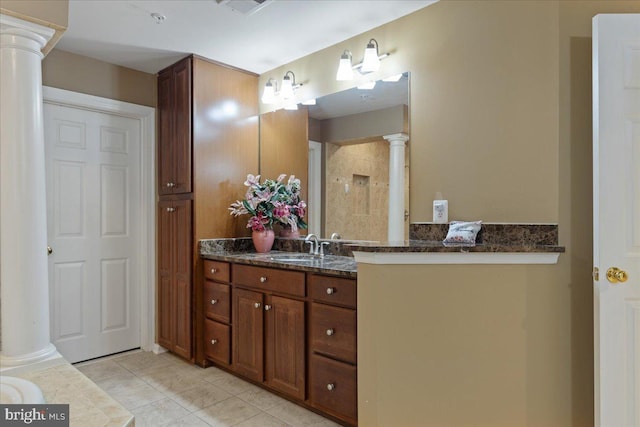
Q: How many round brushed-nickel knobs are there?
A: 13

---

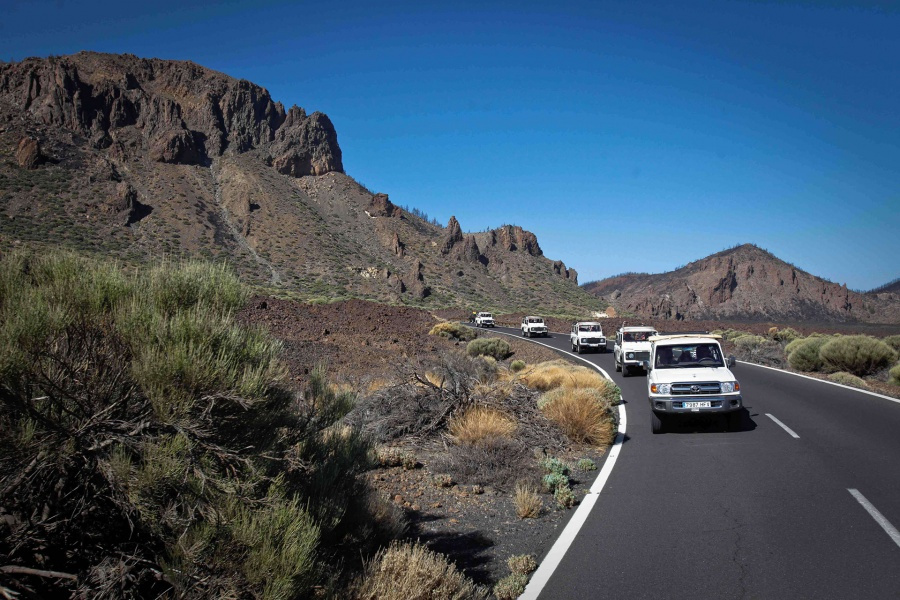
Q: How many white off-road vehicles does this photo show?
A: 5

---

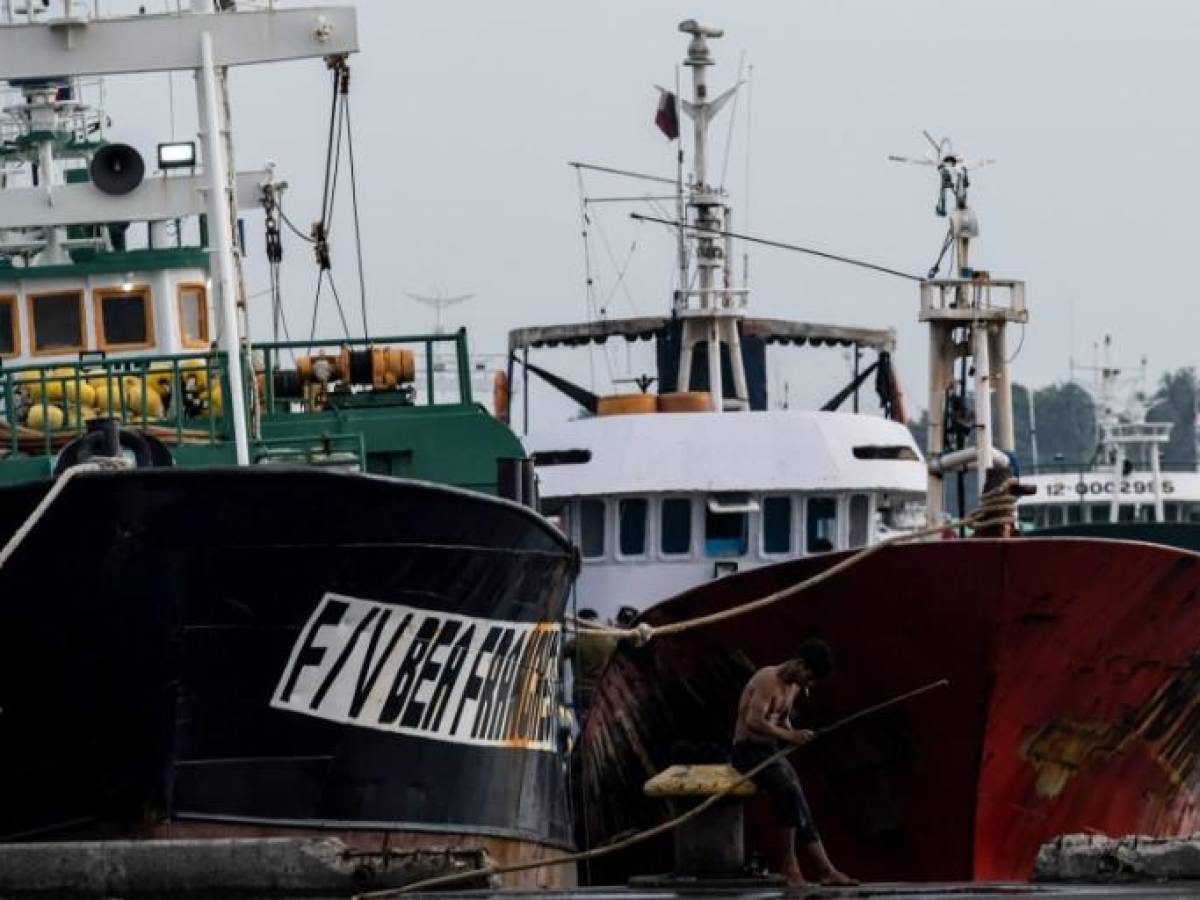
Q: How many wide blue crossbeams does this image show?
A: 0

---

Task directions: From the entries, copy every line in which the word "does" occurs.

Written solution:
Q: How many white off-road vehicles does this photo show?
Q: How many wide blue crossbeams does this image show?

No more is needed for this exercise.